Having financial discussions with your partner can be overwhelming, especially if it’s a newish relationship or you need to discuss complex subjects like debt and estate planning. Starting conversations without both people being on the same page means that things can get heated quickly, especially if one of the partners isn’t expecting the discussion or feels defensive. It often seems easier just to avoid having difficult conversations altogether, except that problems won’t be solved if all you do is shy away from them.
Rich & REGULAR with Kiersten and Julien Saunders is no longer releasing new episodes on the SUCCESS Podcast Network, but you can still listen to the full conversation below.
Learning how to have difficult conversations can be just as important as the topic of the conversation itself. Keep reading for some tips to prepare yourself before having difficult money conversations with loved ones.
Remember the golden rule
You may have heard about the golden rule—treating others the way you want to be treated. Approaching other people with kindness and empathy can be an excellent place to start when you need to have a tough money conversation with a partner or family member. Talking about a heavy subject like debt and making a plan to get away from it can feel stressful and scary, especially if you feel like the other person is judging you for the issues you face.
Instead of letting your emotions get the better of you, take a step back and breathe deeply. Remember that this person is someone you love, and settle yourself so that you can approach your discussion honestly and gently.
As you look to start a difficult conversation, consider the following:
Check your intentions
Starting a discussion about someone else’s finances isn’t always easy. Whether you’re the person in debt and need help or you’re worried about your partner’s finances, these conversations can be challenging. It’s essential to know your motivation before going into a talk to make sure you identify the correct problem.
If you’re genuinely concerned about a problem—for example, credit card debt or unchecked spending—it may be necessary to speak up. However, if you just don’t like how your partner handles their finances and it doesn’t affect your life, it may not be your business to bring up.
If it does impact your life, remember to understand your motivations before trying to figure out your partner’s.
Don’t ambush
Be sure the person you need to speak to is in a good place for the discussion. Waiting until your partner walks in the door or logs off the computer after a long day at work is probably not the best time to bring up a stressful subject.
Instead, schedule a time to sit down and talk together and let the other person know what the topic is in advance so they can prepare. Giving them time to acclimate to the idea will most likely make the discussion more productive and keep everyone on the same page.
Consider setting a date night vibe with a bottle of wine and soft lighting to help everyone relax. It may be easier to be vulnerable with someone if it doesn’t feel like you’re in a business meeting discussing spreadsheets.

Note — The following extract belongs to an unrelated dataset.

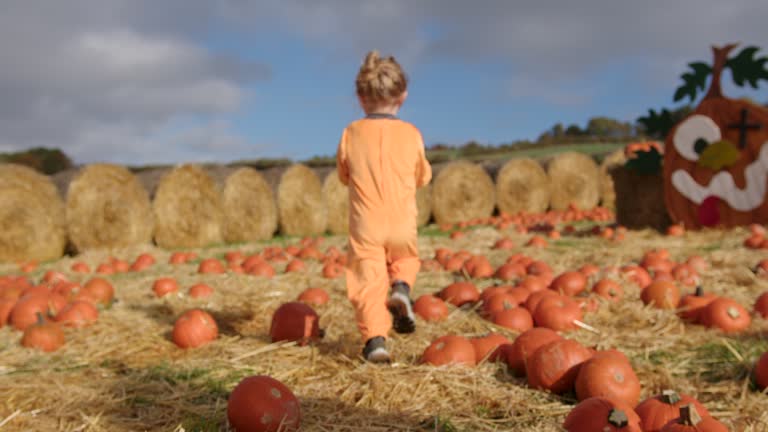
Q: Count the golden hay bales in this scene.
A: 11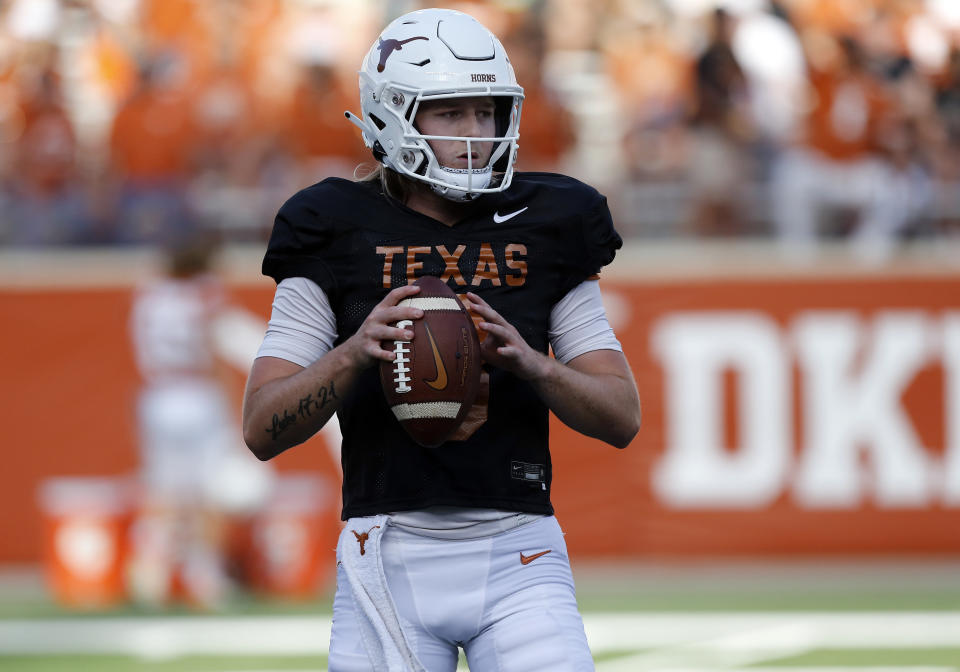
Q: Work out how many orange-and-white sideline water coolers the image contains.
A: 2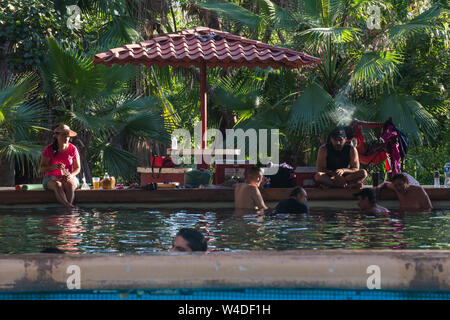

Remember what you love about the other person
Even if you’re having a difficult conversation about debt or other financial issues, remember that this is a person that you love and care about. Instead of only thinking about the negatives of the situation, think about why you enjoy spending time with this person in the first place.
Think about what you love or admire about them. Maybe they have a can-do, take-charge attitude that helps you find the courage to start again. Or perhaps they are kind and generous and help you see the softer side of the world.
Remember that you are in a relationship with the whole person, not just the problems you face together.
Listen
Above all else, be sure to listen to your partner. You may have a clear idea about what needs to happen to fix the problematic situation, but remember that your partner is part of the discussion as well. Railroading or extreme ‘fixing’ is not developing a solution; it’s just masking another problem.
Make a concerted effort to give your partner space to express themselves and develop a mutually beneficial plan. Listen to what the other person is saying so that you truly understand what they’re experiencing instead of exclusively pushing your agenda.
Final thoughts
Whether you’re bringing up a complicated topic with someone you love or someone is starting a discussion with you, try to remember to treat the other person with kindness so that they’ll hopefully do the same for you. Discussing money is hard, especially if it’s a newer relationship or you’ve had problems in the past. Remember to be gentle with each other and work together in a true partnership.